> [PROBLEM TO SOLVE]
From the data that follows, copy every line holding the string "there".

MATERIAL SHOWN: Begin

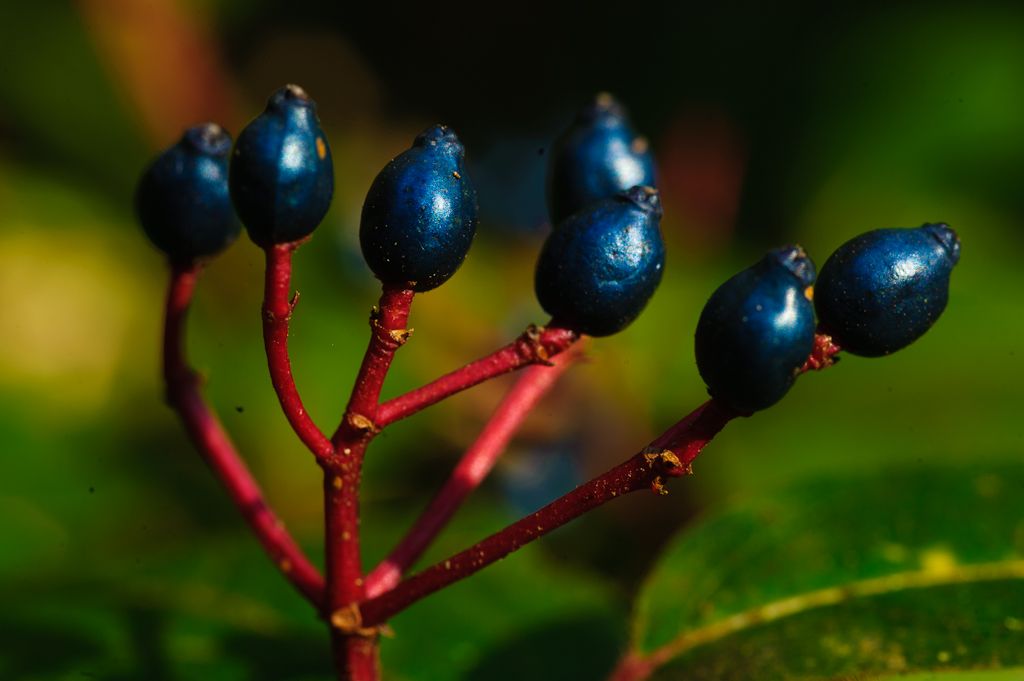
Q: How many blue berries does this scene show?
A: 7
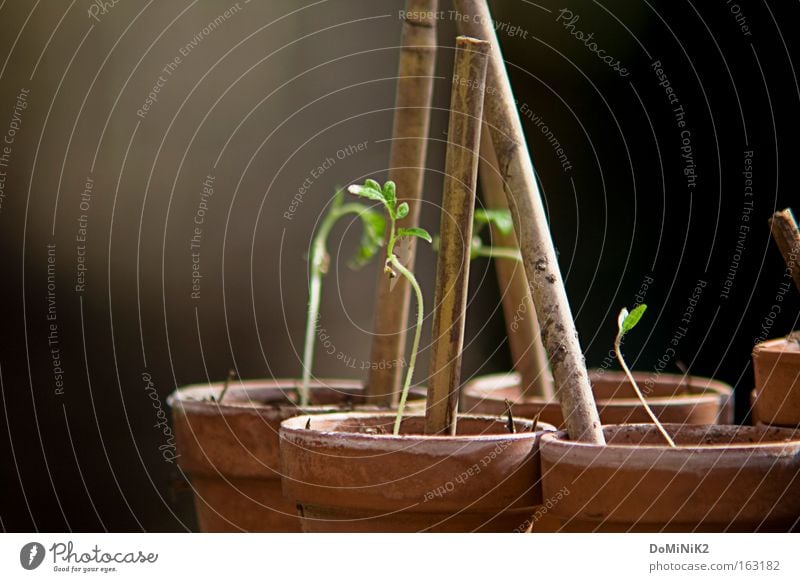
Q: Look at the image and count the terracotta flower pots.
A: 5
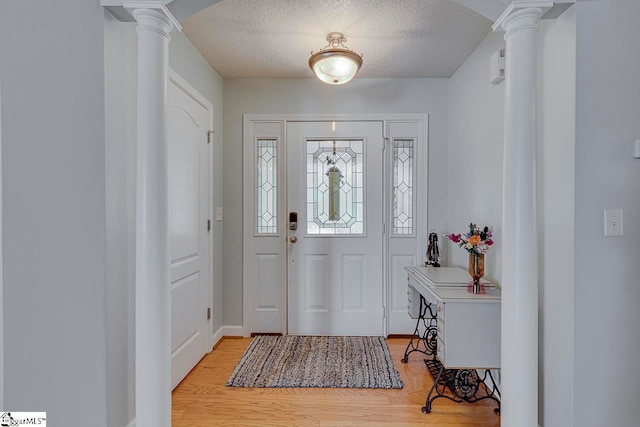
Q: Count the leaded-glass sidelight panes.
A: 2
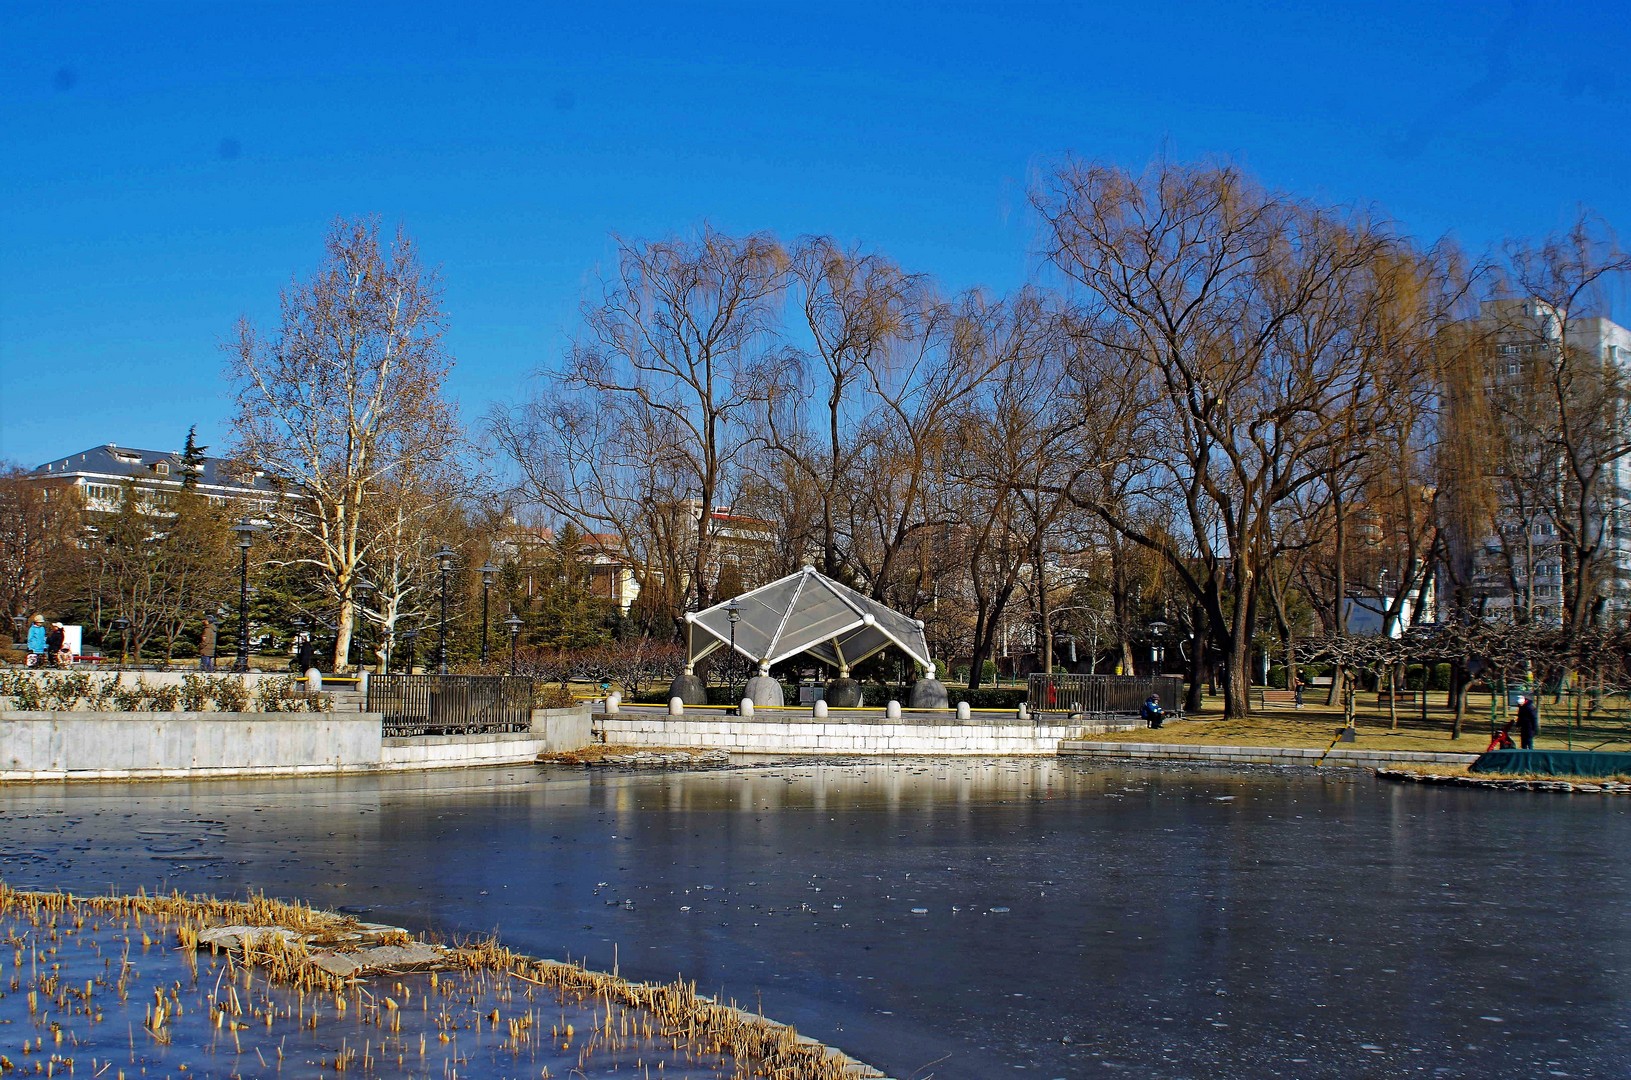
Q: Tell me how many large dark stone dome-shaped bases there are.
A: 4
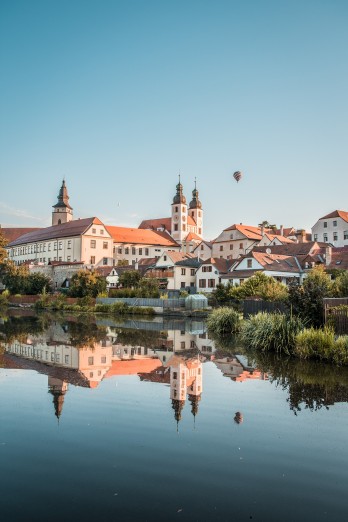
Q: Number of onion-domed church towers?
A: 2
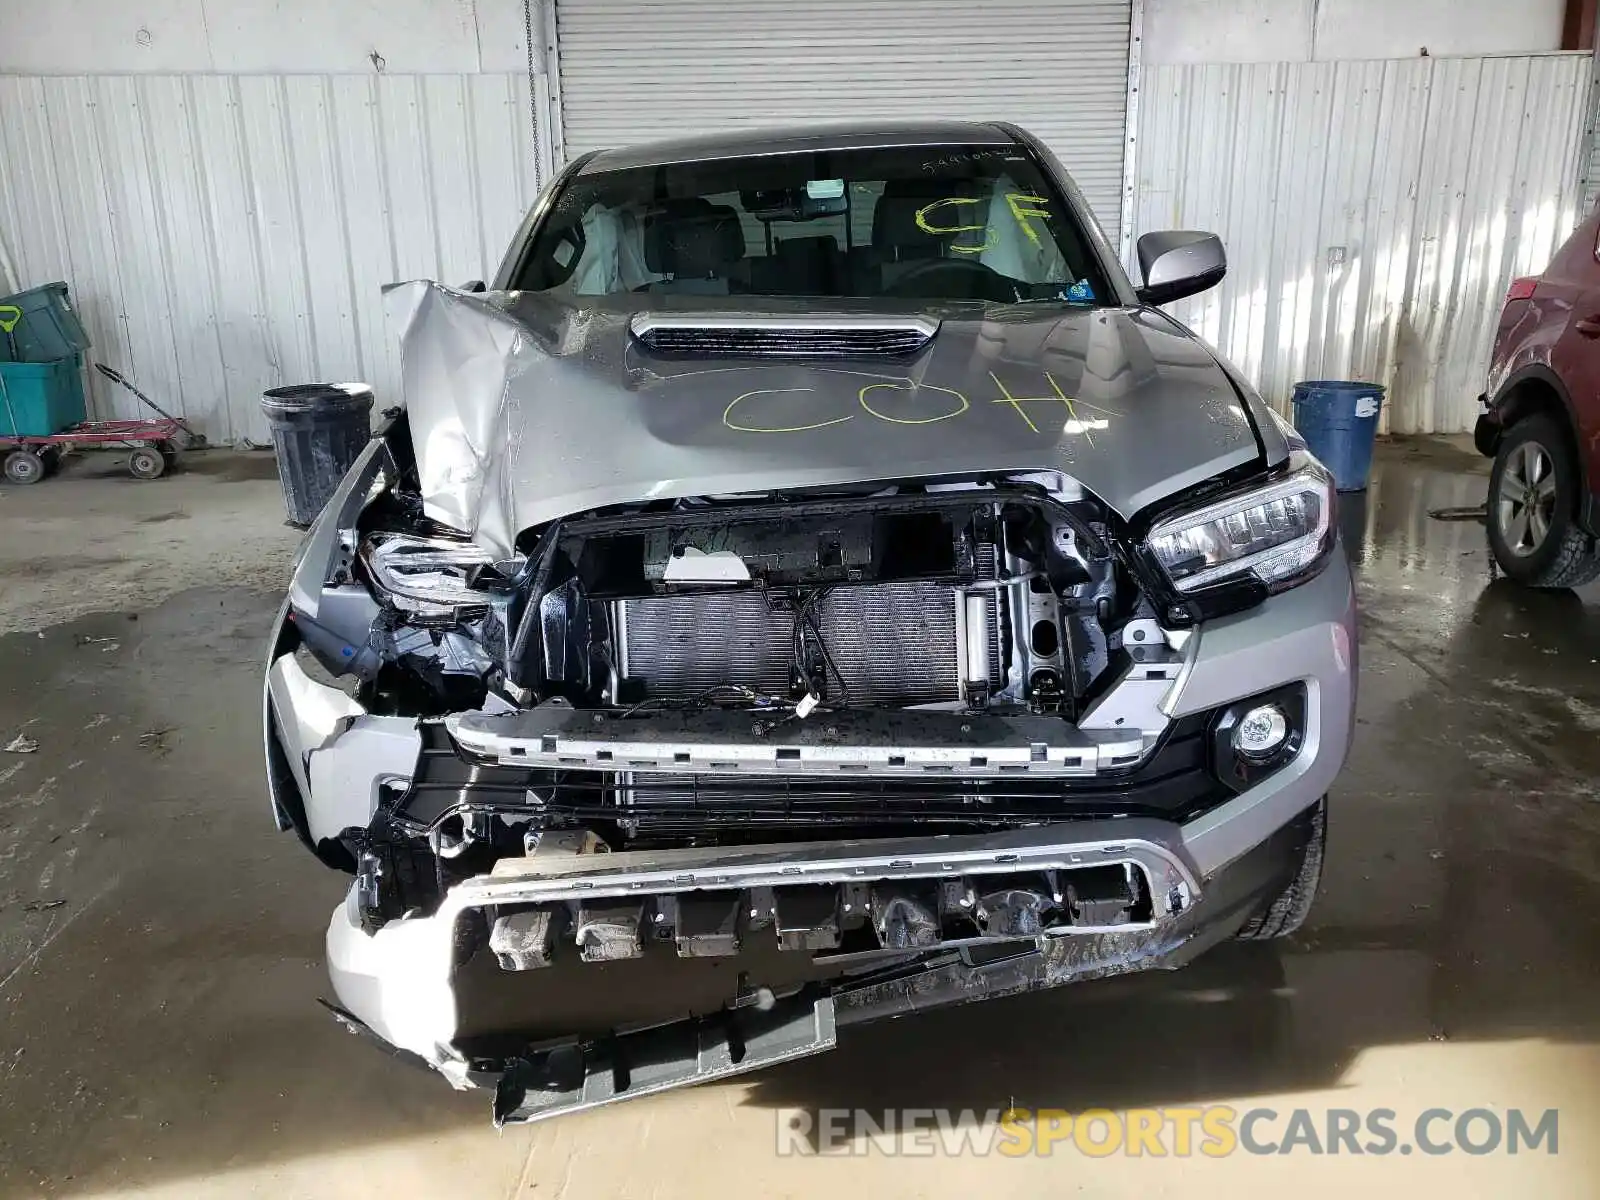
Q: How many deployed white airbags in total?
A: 2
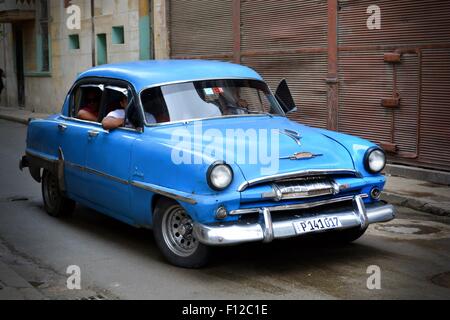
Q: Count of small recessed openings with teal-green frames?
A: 3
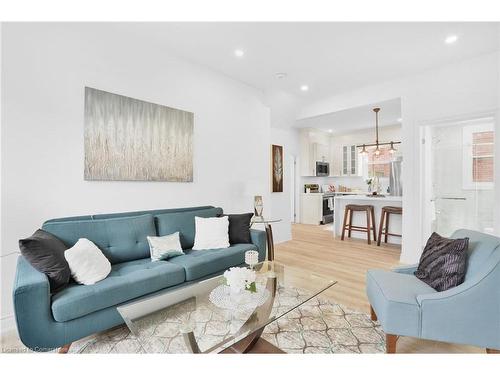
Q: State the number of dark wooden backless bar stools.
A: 2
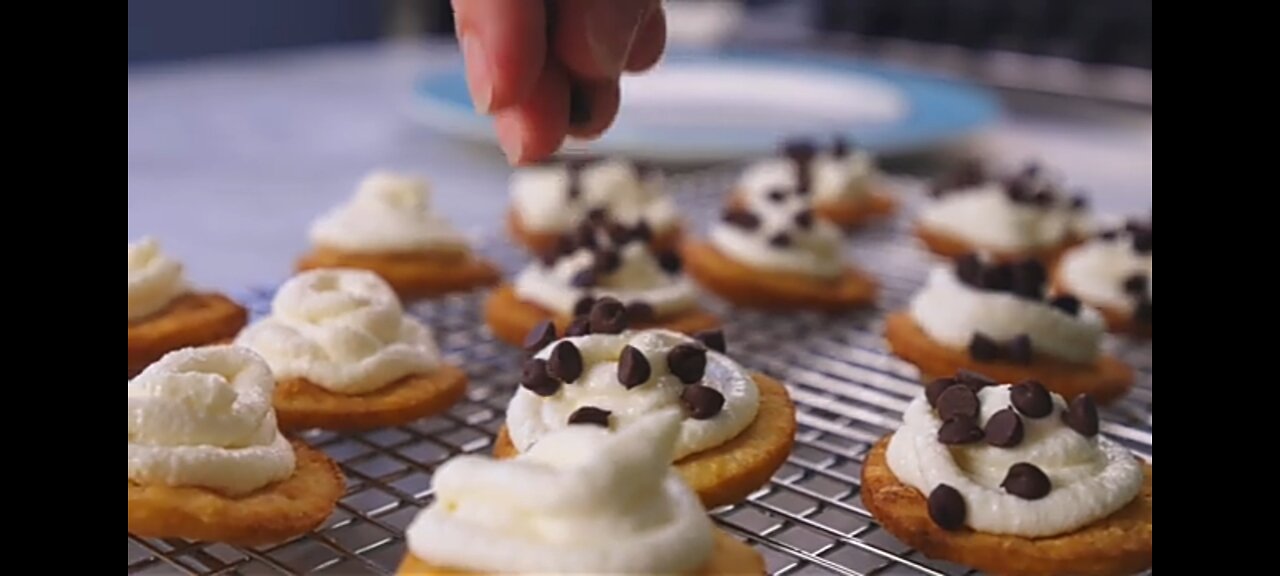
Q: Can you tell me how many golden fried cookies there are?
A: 14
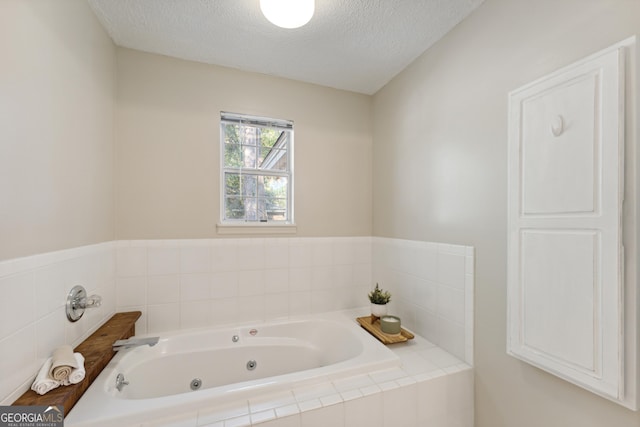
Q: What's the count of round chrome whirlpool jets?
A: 2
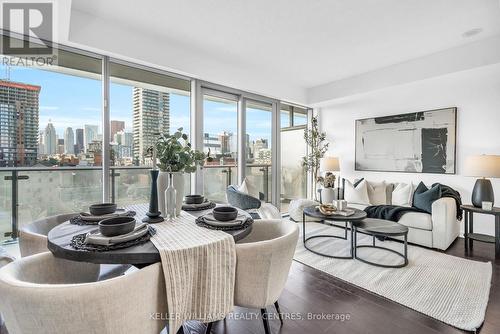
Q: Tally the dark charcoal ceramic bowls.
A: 4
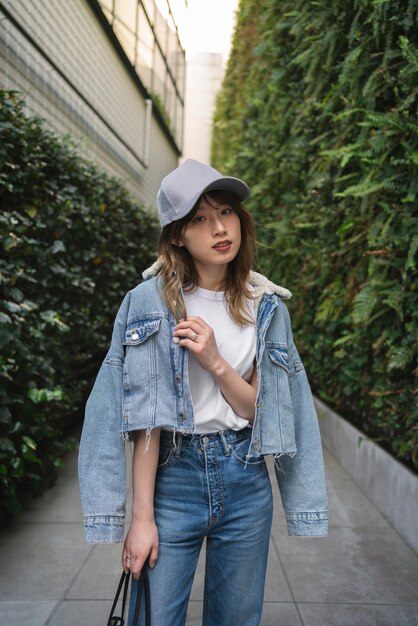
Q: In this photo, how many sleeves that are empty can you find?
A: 2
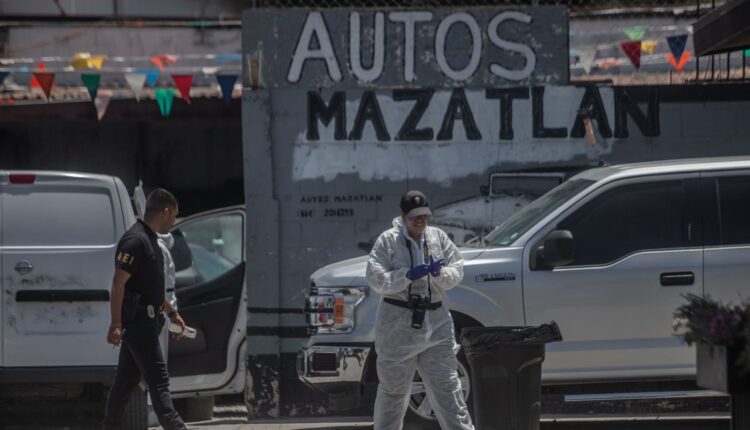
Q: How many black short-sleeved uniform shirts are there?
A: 1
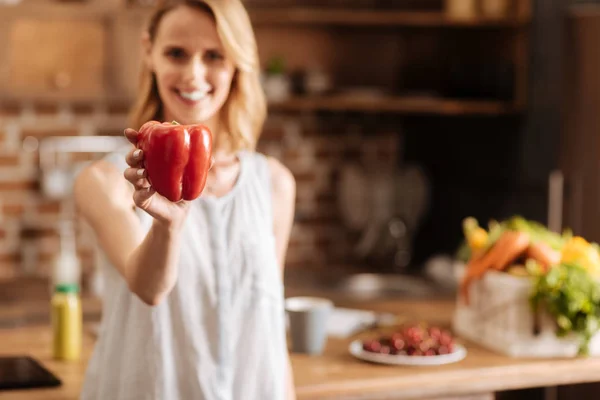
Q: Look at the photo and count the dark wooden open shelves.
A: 2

MATERIAL SHOWN: End

> [RESPONSE]
Q: Tell me how many large dark stone dome-shaped bases there are.
Q: Can you tell me how many golden fried cookies there are?
Q: How many black short-sleeved uniform shirts are there?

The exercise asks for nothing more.